Background: Alcohol dependence is characterized by excessive alcohol consumption, loss of control over intake, and the presence of a withdrawal syndrome, which includes both motivational and physical symptoms. Similar to human alcoholics, ethanol-dependent animals display enhanced anxiety-like behaviors and enhanced ethanol self-administration during withdrawal, effects hypothesized to result from a dysregulation of corticotropin-releasing factor (CRF) stress systems. Here, we used an animal model of ethanol dependence to test the effects of CRF(1) receptor antagonists on excessive ethanol self-administration in dependent rats.

Methods: Wistar rats, trained to orally self-administer ethanol, were exposed intermittently to ethanol vapors to induce ethanol dependence. Nondependent animals were exposed to control air. Following a 2-hour period of withdrawal, dependent and nondependent animals were systemically administered antalarmin, MJL-1-109-2, or R121919 (CRF(1) antagonists) and ethanol self-administration was measured.

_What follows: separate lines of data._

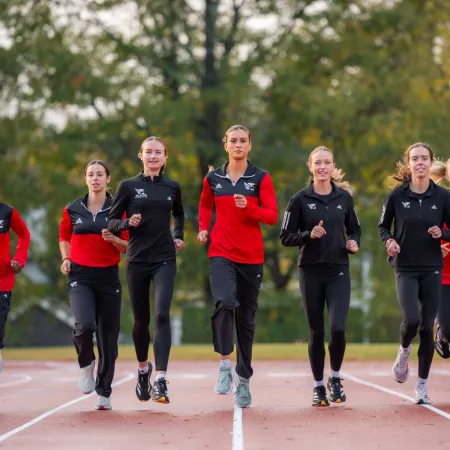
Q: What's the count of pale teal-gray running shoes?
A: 2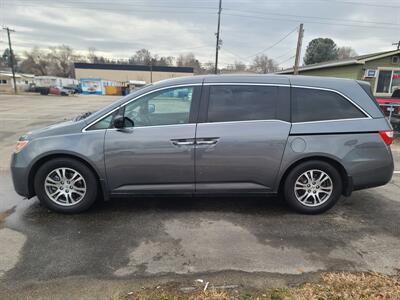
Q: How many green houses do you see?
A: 1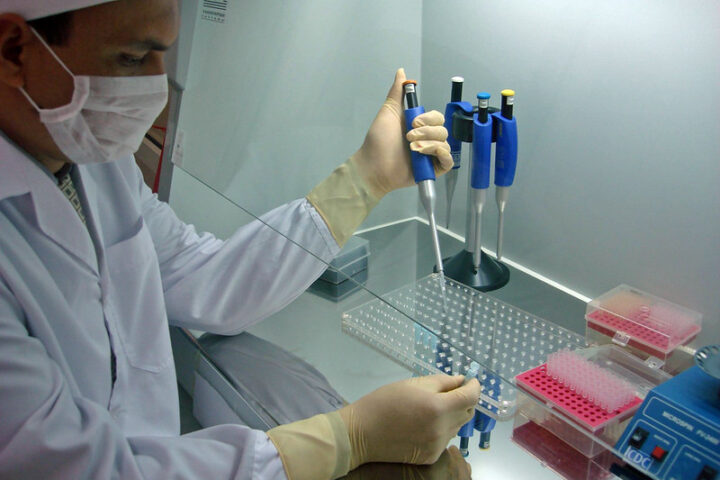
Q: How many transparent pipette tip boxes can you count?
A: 2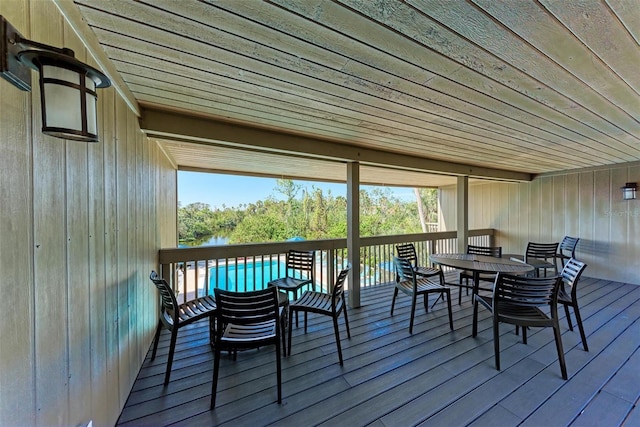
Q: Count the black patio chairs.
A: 11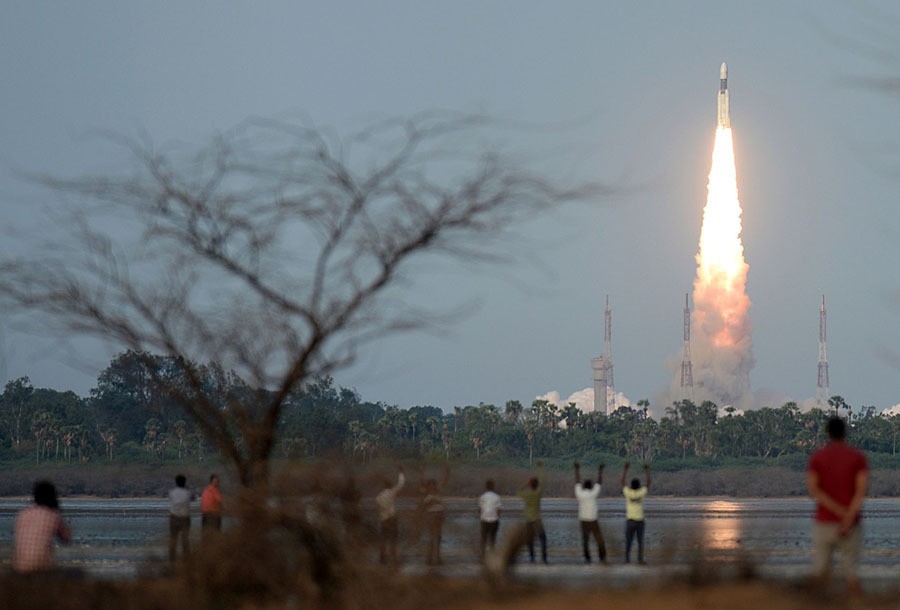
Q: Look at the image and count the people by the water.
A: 10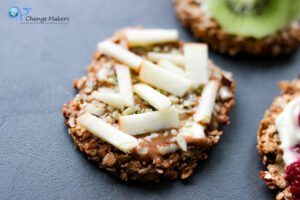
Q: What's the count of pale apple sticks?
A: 12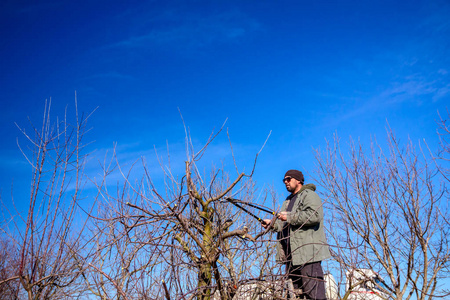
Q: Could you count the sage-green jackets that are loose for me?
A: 1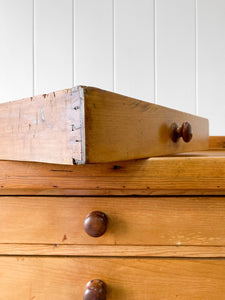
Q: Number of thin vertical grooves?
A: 5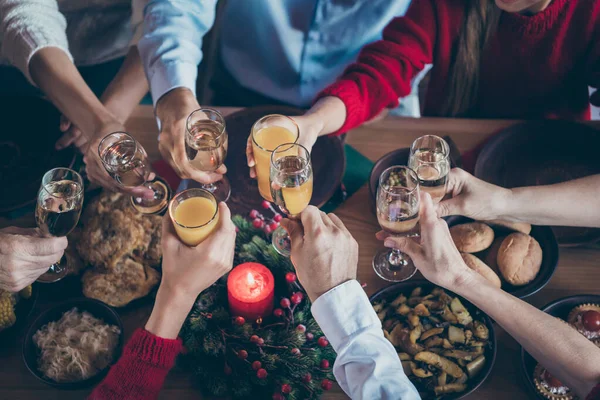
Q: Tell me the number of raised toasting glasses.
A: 8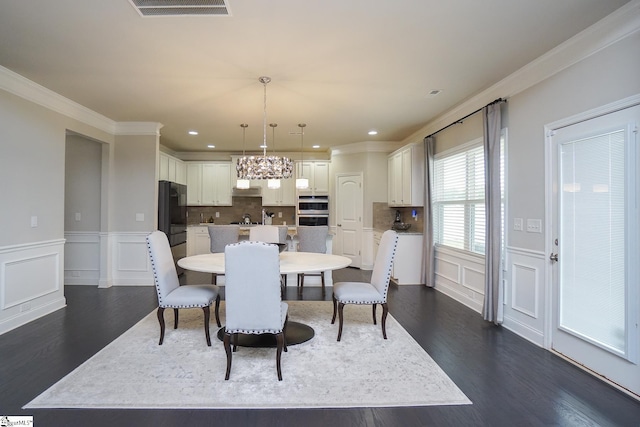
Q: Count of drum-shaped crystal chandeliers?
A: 1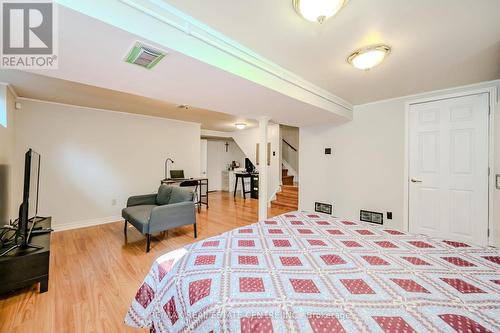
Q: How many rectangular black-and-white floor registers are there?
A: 2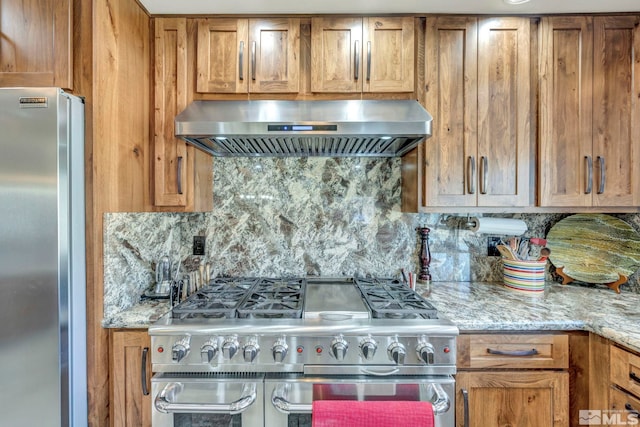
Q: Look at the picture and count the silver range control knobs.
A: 9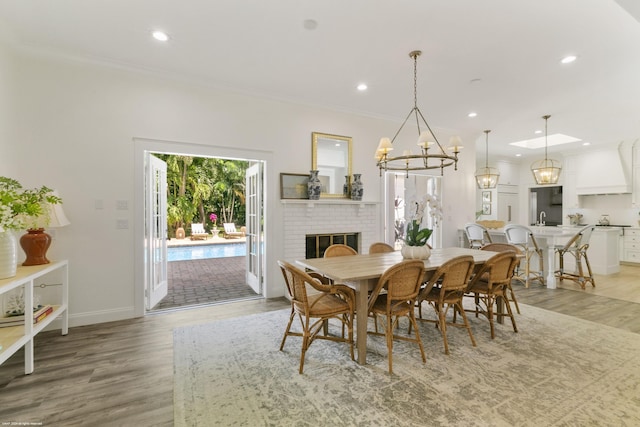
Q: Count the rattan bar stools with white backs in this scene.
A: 3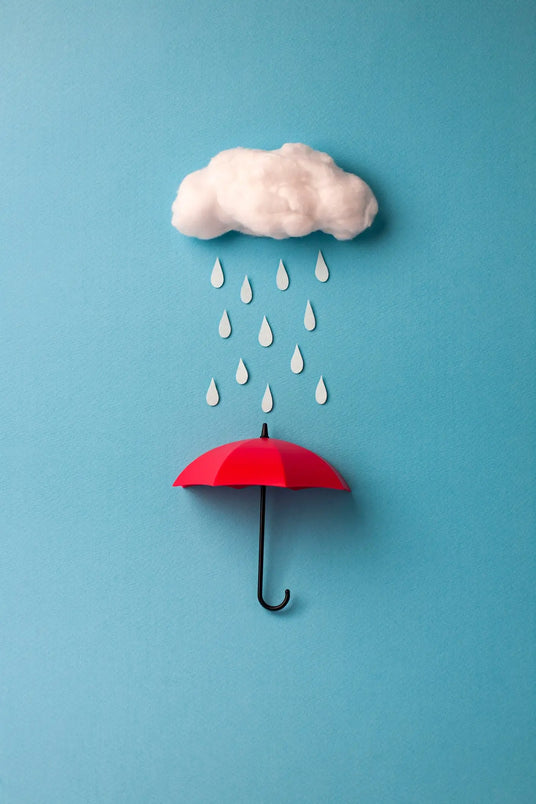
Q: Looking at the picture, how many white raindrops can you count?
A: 12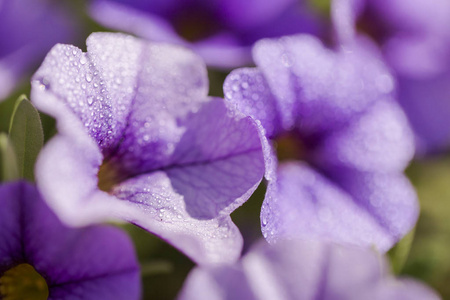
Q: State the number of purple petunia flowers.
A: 7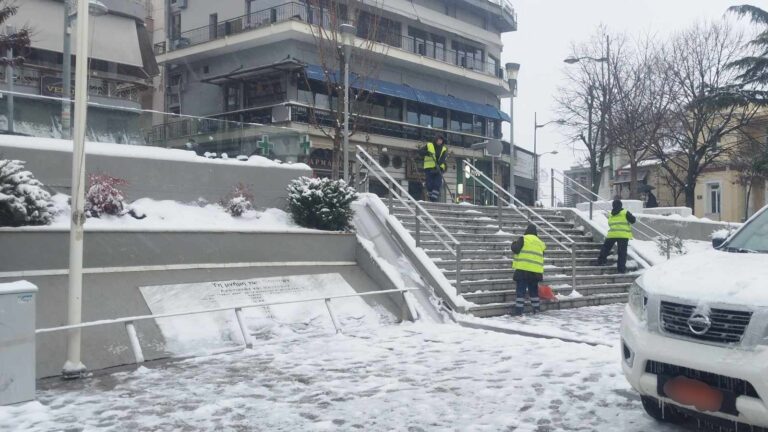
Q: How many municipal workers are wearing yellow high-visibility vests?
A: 3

Results: The nonpeptide, small molecule CRF(1) antagonists selectively reduced excessive self-administration of ethanol in dependent animals during acute withdrawal. The antagonists had no effect on ethanol self-administration in nondependent rats.

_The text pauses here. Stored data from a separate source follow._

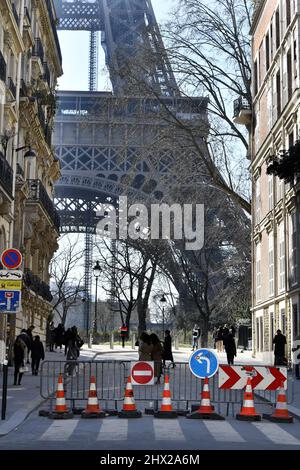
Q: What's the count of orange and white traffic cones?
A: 7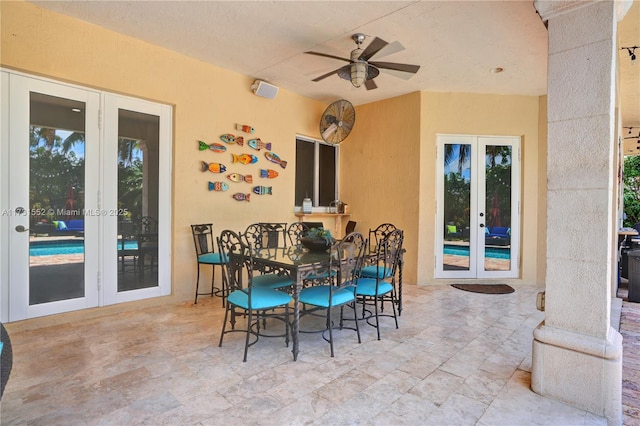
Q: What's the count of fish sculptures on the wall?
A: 12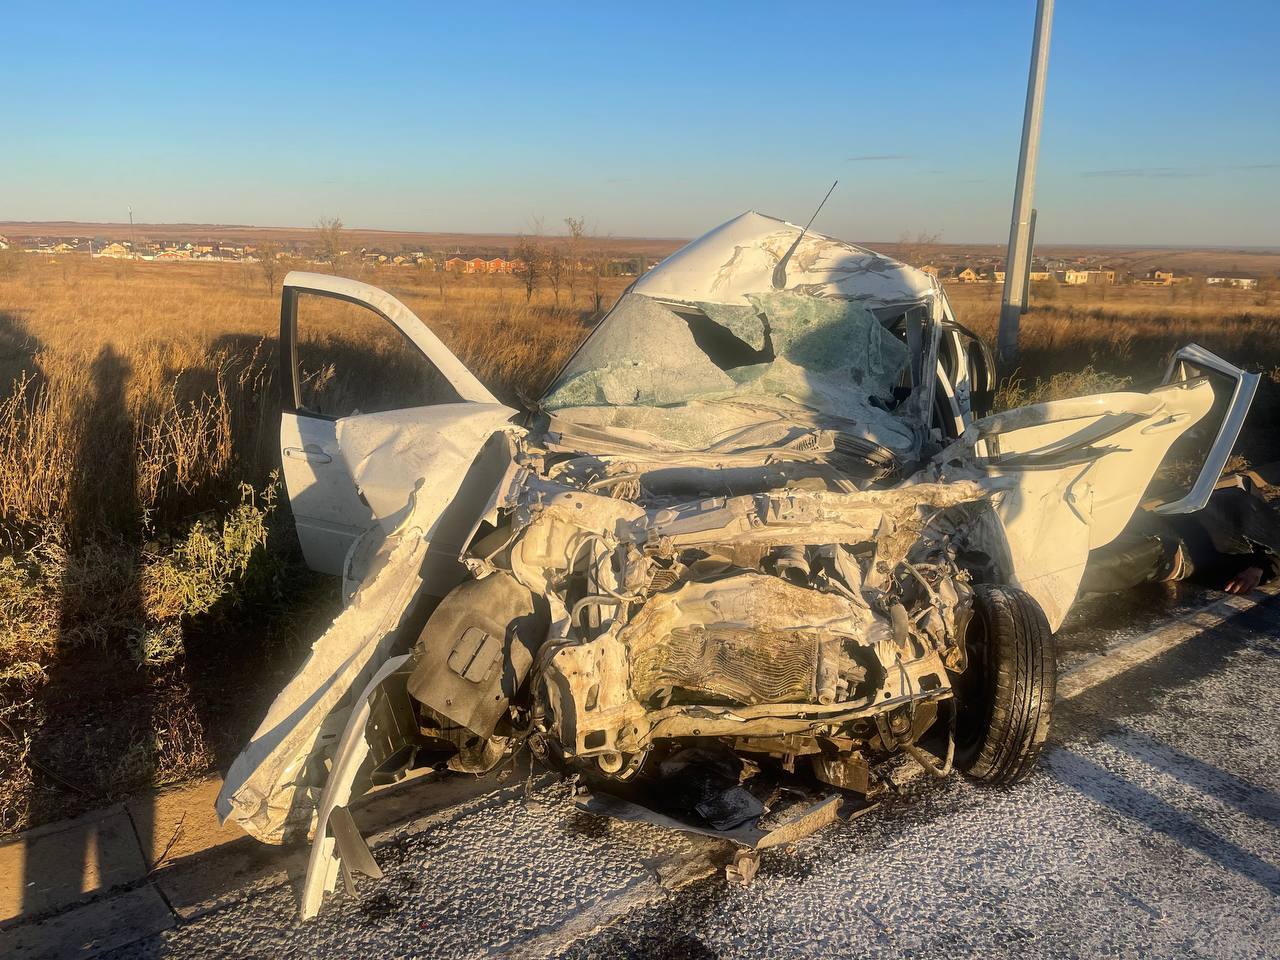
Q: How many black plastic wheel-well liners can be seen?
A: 1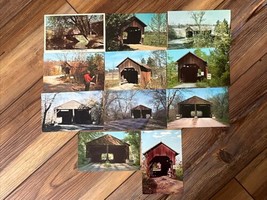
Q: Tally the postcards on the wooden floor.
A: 11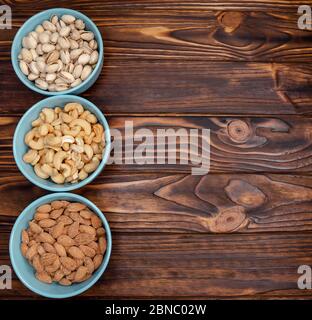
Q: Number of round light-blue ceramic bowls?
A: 3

Conclusions: These data demonstrate that CRF(1) receptors play an important role in mediating excessive ethanol self-administration in dependent rats, with no effect in nondependent rats. CRF(1) antagonists may be exciting new pharmacotherapeutic targets for the treatment of alcoholism in humans.

Figure 1

Chemical structures for antalarmin, MJL-1-109-2, and R121919.

Figure 2

Effects of antalarmin on ethanol and water self-administration in dependent and nondependent rats. Ethanol dependence was induced by intermittent exposure to ethanol vapors for 4 weeks and animals were subsequently tested for ethanol and water self-administration following 2 hours of acute withdrawal. Withdrawn, ethanol-dependent animals display a significant increase in ethanol lever pressing compared with nondependent animals. Antalarmin significantly decreases ethanol self-administration in withdrawn, dependent but not nondependent animals. Neither ethanol vapor exposure nor antalarmin alters water responding. *p < .001 compared with same drug dose in nondependent animals. #p < .01 compared with vehicle treatment in dependent animals.

Figure 3

Effects of MJL-1-109-2 on ethanol and water self-administration in dependent and nondependent rats. Ethanol dependence was induced by intermittent exposure to ethanol vapors for 4 weeks and animals were subsequently tested for ethanol and water self-administration following 2 hours of acute withdrawal. Withdrawn, ethanol-dependent animals display a significant increase in ethanol lever pressing compared with nondependent animals. MJL-1-109-2 significantly decreases ethanol self-administration in withdrawn, dependent but not nondependent animals. Neither ethanol vapor exposure nor MJL-1-109-2 alters water responding. *p < .0001 compared with same drug dose in nondependent animals. #p < .0001 compared with vehicle treatment in dependent animals.

Figure 4

Effects of R121919 on ethanol and water self-administration in dependent and nondependent rats. Ethanol dependence was induced by intermittent exposure to ethanol vapors for 4 weeks and animals were subsequently tested for ethanol and water self-administration following 2 hours of acute withdrawal. Withdrawn, ethanol-dependent animals display a significant increase in ethanol lever pressing compared with nondependent animals. R121919 significantly decreases ethanol self-administration in withdrawn, dependent but not nondependent animals. Neither ethanol vapor exposure nor R121919 alters water responding. *p < .001 compared with same drug dose in nondependent animals. #p < .0001 compared with vehicle treatment in dependent animals.